▶ **Prompt**
Your output should be each line from the material below that has the word "number".

▶ **Source information**

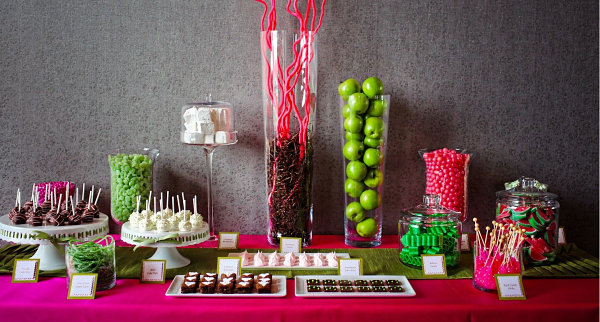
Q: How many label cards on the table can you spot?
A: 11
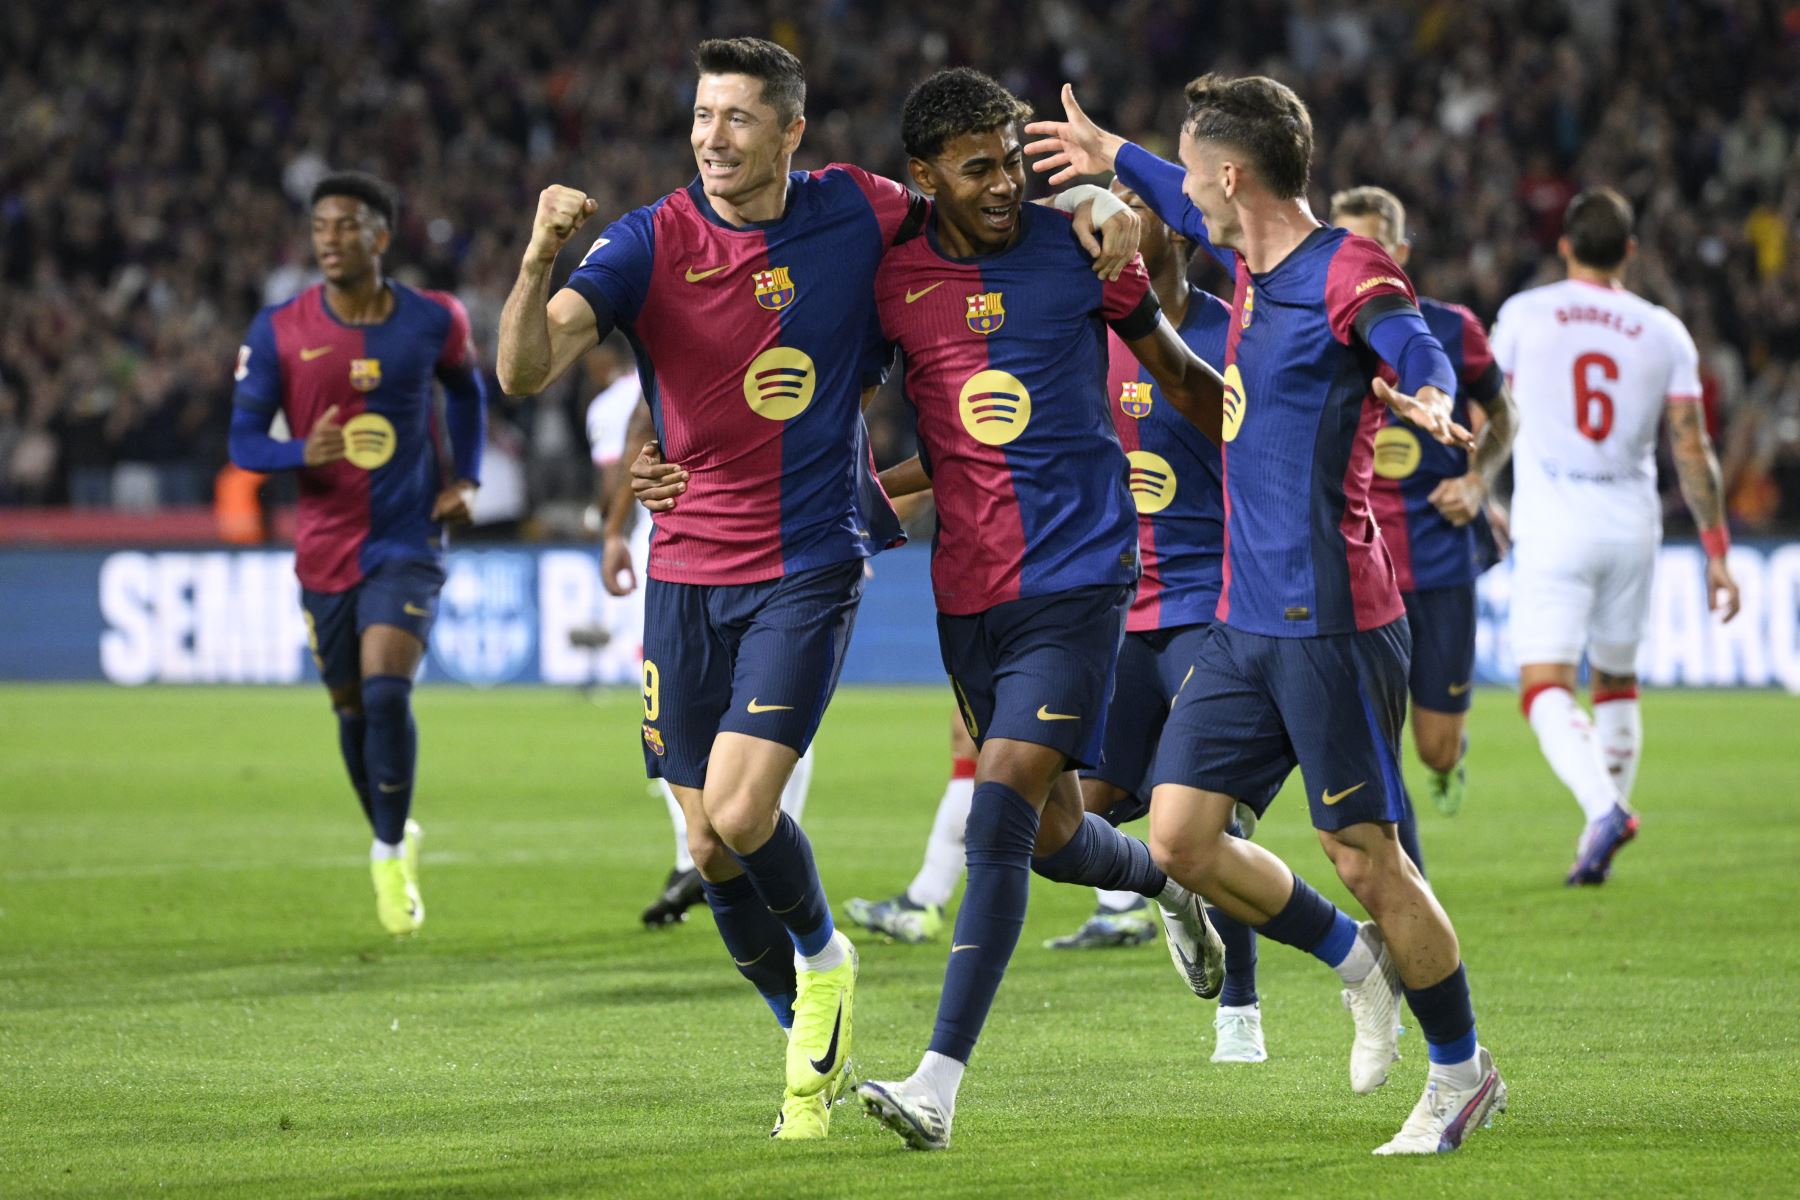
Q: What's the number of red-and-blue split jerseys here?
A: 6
* * *
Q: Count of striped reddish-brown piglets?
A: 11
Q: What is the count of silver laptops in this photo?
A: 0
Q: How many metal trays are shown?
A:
...
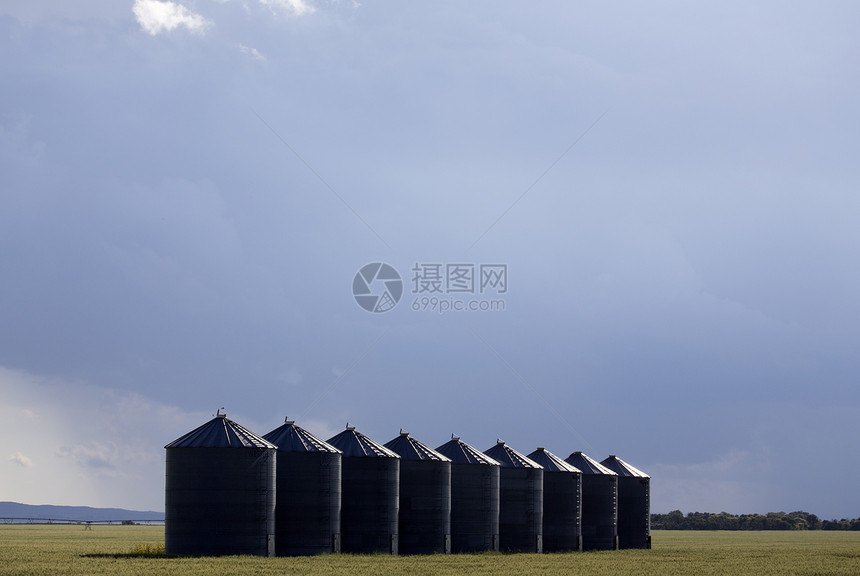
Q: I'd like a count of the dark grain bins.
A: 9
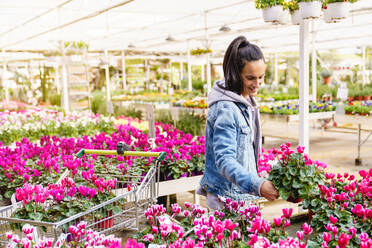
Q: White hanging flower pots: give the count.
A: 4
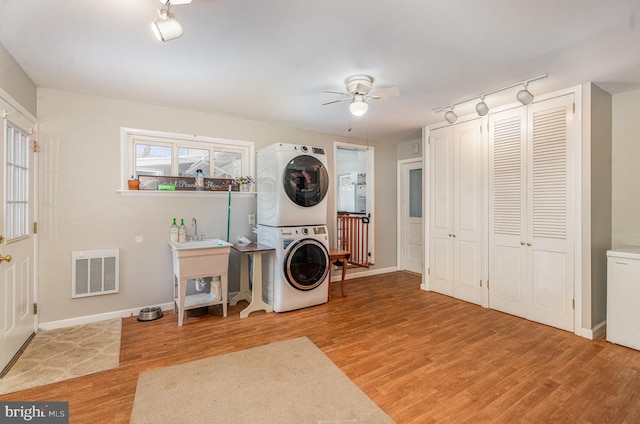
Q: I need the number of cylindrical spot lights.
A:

▶ **Response**
Q: What's the number of red-and-blue split jerseys here?
Q: I need the number of cylindrical spot lights.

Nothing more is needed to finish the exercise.